Im Bezirk würde dies eine Verkleinerung von 15 Freibadlandlagen auf sechs bedeuten. Die Grünen starten eine Rettungsaktion für Oberösterreichs Freibäder. Sie warnen, dass mit eine Umsetzung der sogenannten Bäderstudie ein massiver Kahlschlag bei den heimischen Bädern bevorsteht. Die Bäderstudie sieht vor, dass nur noch ein Freibad pro 15.000 Menschen erhalten bleiben soll. Im Bezirk Urfahr-Umgebung, mit seinen knapp 84.000 Einwohnern, gibt es insgesamt konkret zehn klassische Freibäder, vier Strandbäder und eine Naturbadeanlage.
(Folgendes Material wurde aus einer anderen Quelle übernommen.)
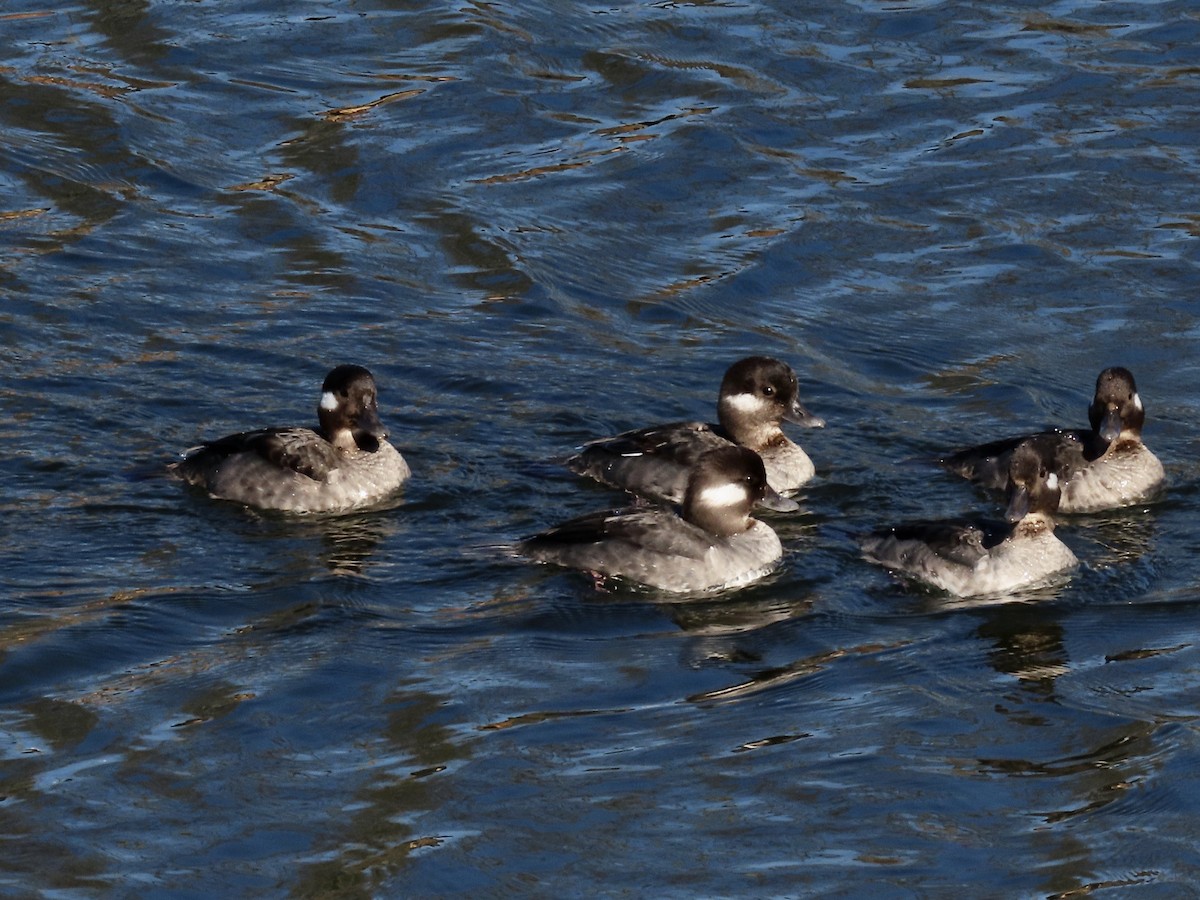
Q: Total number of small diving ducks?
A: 5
Um auf den vorgeschriebenen Wert zu kommen, müssten mehr als die Hälfte der Freibäder zusperren. Dieser Schließungsplan wird auch in der aktuellen Beantwortung einer Grünen Anfrage durch Landesrat Michael Strugl bestätigt. „Das würde einen Kahlschlag von weit mehr als 50 Prozent bedeuten und das würde die Lebensqualität im gesamten Bezirk ganz massiv gefährden“, warnt Severin Mayr, Landtagsabgeordneter der Grünen Oberösterreich.